From: [email protected] 
[mailto:[email protected]] On Behalf Of John Robert Peterson
Sent: 22 June 2010 21:33
To: talk-gb OSM List (E-mail)
Subject: [Talk-GB] Reference points for total station

I have managed to gain access to a total station 
(http://en.wikipedia.org/wiki/Total_station) for doing a survey of a built up 
university campus. The goals of the project are 2 fold:

1) learn some new skills
2) get some decent data for OSM of the area.
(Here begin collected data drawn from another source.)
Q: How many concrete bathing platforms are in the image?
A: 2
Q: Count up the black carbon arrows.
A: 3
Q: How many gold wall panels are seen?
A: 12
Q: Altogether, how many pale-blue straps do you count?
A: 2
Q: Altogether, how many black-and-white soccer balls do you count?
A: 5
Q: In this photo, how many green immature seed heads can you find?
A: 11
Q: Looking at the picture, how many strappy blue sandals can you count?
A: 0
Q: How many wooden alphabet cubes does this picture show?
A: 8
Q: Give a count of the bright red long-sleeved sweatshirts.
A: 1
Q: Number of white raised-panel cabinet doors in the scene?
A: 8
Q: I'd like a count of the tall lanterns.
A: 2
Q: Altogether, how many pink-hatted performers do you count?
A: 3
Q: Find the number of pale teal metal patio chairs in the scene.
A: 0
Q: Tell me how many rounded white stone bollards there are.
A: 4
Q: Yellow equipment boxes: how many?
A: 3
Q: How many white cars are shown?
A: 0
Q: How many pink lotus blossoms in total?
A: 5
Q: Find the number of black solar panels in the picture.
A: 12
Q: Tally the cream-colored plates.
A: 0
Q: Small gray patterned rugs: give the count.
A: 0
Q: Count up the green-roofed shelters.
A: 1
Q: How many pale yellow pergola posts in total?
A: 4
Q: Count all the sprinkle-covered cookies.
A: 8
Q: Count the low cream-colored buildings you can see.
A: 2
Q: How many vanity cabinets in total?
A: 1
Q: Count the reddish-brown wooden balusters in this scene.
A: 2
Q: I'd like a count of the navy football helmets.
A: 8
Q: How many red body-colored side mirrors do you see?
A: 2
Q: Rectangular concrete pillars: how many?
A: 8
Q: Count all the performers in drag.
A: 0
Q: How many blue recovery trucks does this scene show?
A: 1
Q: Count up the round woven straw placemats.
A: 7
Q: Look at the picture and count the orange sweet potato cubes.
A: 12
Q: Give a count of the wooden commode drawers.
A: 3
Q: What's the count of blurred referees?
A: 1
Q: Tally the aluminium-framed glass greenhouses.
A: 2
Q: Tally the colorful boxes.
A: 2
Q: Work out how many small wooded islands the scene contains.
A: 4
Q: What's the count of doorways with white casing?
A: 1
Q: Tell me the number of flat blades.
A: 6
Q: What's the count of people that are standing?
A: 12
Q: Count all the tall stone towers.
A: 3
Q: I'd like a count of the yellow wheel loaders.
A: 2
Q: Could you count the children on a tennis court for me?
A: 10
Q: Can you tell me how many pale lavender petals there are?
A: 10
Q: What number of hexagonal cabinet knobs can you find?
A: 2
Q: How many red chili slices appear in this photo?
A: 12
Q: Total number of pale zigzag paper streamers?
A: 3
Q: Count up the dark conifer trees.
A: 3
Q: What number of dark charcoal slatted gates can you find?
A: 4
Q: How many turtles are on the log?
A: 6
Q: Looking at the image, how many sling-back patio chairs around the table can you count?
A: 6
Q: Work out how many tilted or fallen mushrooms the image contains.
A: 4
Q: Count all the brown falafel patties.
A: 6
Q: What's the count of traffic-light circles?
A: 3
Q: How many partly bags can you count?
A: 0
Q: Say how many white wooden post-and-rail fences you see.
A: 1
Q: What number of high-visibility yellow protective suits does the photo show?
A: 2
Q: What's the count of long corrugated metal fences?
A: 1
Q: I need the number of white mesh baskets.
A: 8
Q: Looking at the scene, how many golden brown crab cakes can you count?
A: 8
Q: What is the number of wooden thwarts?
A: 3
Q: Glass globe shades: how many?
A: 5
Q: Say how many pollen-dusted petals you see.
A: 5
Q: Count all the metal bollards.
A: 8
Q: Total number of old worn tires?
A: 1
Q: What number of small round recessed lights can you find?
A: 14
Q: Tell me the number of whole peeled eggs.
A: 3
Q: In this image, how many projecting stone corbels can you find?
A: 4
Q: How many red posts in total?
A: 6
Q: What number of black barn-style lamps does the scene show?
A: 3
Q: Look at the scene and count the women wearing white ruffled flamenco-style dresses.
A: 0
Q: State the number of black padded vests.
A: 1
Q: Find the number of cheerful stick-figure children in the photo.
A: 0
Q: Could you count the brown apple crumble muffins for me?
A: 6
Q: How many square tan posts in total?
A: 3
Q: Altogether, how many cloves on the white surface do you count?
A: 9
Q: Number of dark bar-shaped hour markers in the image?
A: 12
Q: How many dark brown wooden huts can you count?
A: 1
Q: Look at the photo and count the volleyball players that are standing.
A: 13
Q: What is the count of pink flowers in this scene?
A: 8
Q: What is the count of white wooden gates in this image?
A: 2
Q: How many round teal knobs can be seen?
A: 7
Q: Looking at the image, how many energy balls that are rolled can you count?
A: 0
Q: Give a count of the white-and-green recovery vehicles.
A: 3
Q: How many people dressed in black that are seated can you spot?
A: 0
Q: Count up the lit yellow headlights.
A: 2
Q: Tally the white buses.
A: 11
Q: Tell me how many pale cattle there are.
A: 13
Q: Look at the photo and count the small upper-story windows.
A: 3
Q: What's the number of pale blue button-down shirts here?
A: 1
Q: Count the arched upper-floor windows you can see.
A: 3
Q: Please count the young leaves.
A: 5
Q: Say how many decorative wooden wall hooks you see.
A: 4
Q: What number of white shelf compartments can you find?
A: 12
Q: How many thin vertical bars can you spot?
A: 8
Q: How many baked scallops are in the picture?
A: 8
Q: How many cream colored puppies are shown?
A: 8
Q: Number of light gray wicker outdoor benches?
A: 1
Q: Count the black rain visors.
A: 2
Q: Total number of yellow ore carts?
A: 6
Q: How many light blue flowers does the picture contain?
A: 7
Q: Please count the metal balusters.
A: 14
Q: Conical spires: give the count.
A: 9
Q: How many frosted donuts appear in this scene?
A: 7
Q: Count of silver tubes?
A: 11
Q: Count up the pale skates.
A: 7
Now for anyone that doesn't know about these things, they measure angles 
horizontally with a very precise optical system, and use an IR range finder 
beam to locate a reflector prism to within millimeters. It's range is into the 
hundreds of meters. It has a sophisticated processing unit in it that can do 
some helpful maths and data storage for you. The prism is on top of a stick of 
measured length, with a spirit level built in, and is carried and placed by an 
assistant known as a "stick monkey".

It's well known to that that actually know what they are talking about in these 
circles, that positioning the stick is actually the talented part of the 
operation and that repeatedly pressing the green button on the box is actually 
less intellectually demanding.

There is also a "reflectorless" version that I may be able to gain access to 
later, but that's not guaranteed. This uses lasers, and requires no "stick 
monkey" and associated gibbons. The plan is to use this for heights of 
buildings only.

The device provides accurate 3d positions with the following caveat: it has no 
idea where it is, or where it's pointing until it gets reference data, this can 
be done in the following ways:

It knows where down is via gravity;

If you give it a number of calibrated reference points, it can work out where 
it is and where it's pointing, error control is built into this, so it needs at 
least 3, preferably 5 points, one of the points needs to have proper altitude;

If you once get it calibrated, you can generate more calibrated reference 
points, meaning that you can daisy chain it off itsself;

Since this is a learning process into surveying, we want to actually do it to 
an accuracy of a few millimeters.

So the question is -- where do we get the first points from? There is one very 
old and well known building right in the middle of the area, and there are a 
number of land marks around, these may be usable, but how do I know their 
positions?

There are also a number of distant landmarks in the area, but most would be too 
far away to use effectively, I dont' think the machine has the ability to take 
points only as distant points with no distance, though I do have access to the 
raw data, and would happily do the maths myself.